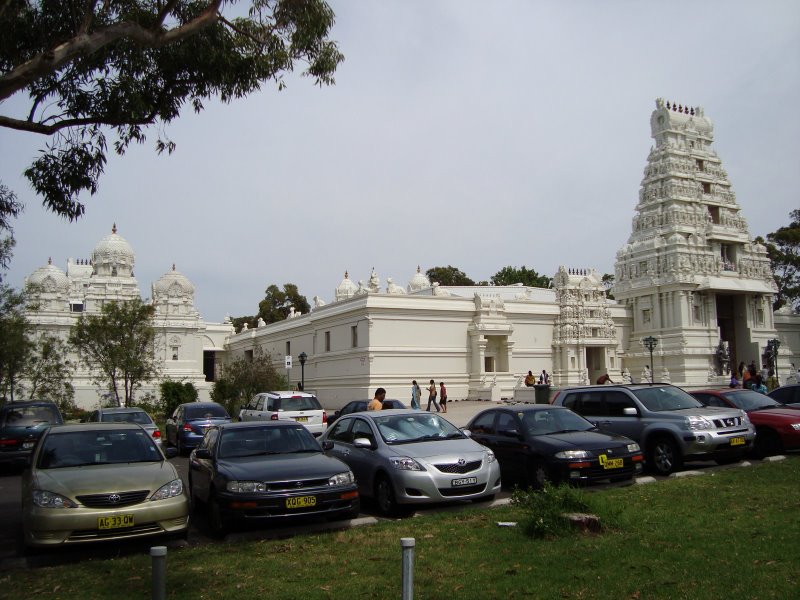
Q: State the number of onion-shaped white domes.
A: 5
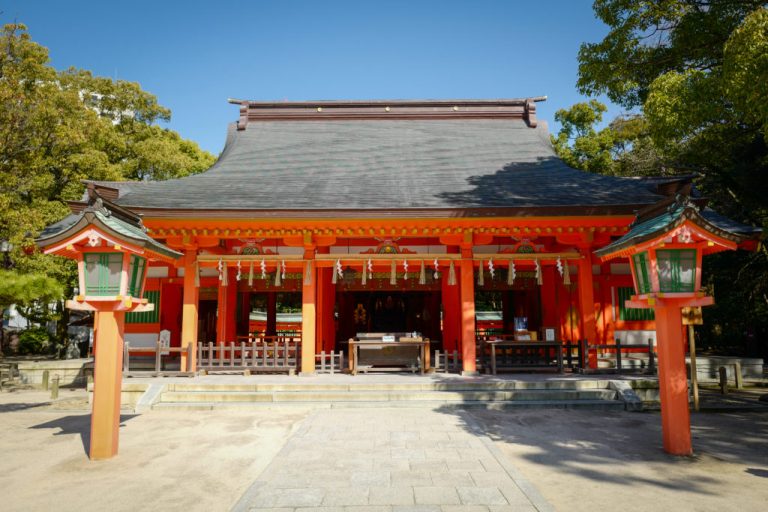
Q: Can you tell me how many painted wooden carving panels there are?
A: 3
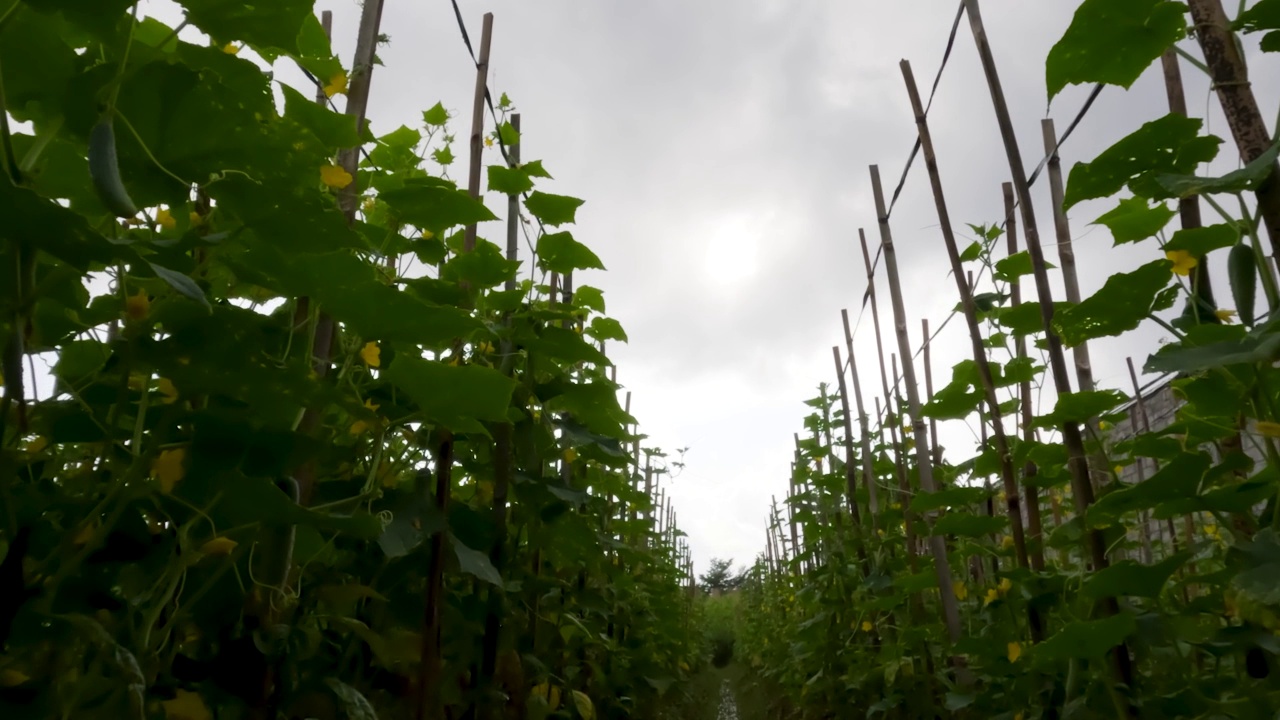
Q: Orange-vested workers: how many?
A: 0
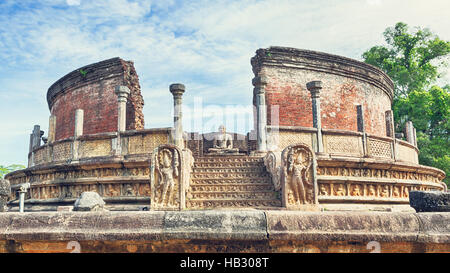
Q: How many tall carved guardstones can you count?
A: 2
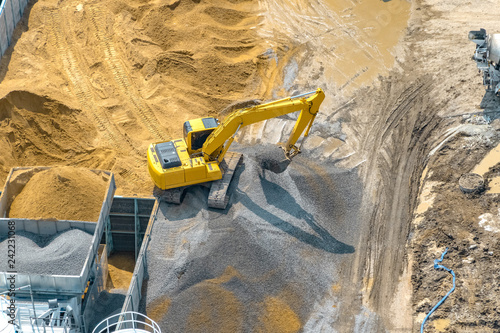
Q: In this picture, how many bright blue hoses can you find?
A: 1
####################
TASK INSTRUCTIONS:
Among the lines above, please find those with "many" and copy them.

OUTPUT OF THE EXERCISE:
Q: Can you tell me how many painted wooden carving panels there are?
Q: Orange-vested workers: how many?
Q: How many tall carved guardstones can you count?
Q: In this picture, how many bright blue hoses can you find?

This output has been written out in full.